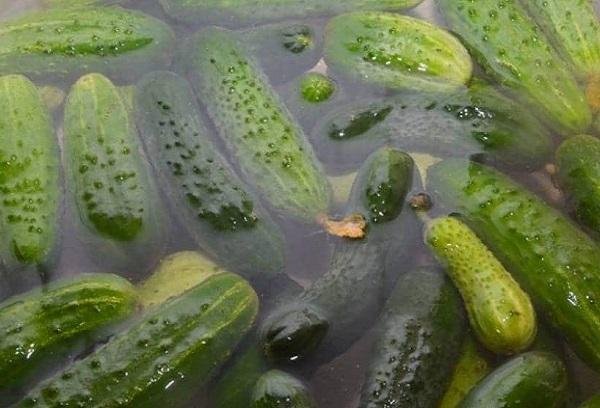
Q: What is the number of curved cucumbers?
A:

####

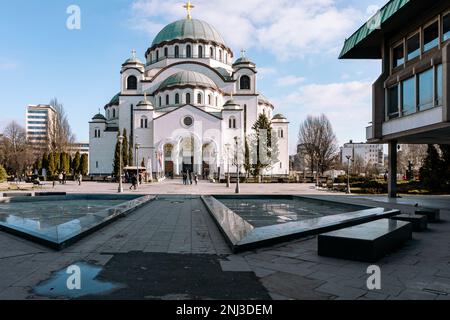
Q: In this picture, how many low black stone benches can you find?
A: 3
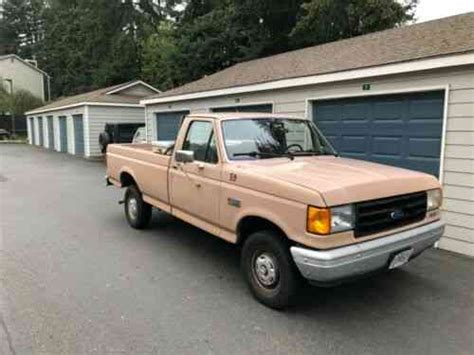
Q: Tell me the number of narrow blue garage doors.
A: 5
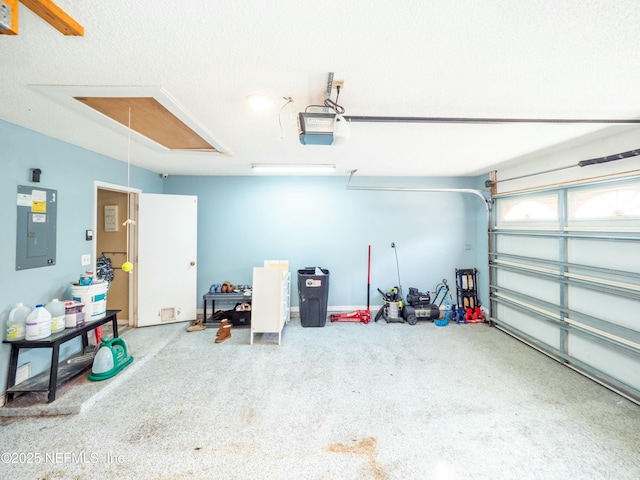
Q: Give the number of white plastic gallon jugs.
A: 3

####

EXERCISE OBJECTIVE -
Count every line in the listing above that holds "number", then report only the count.

REPLY TO THE EXERCISE -
3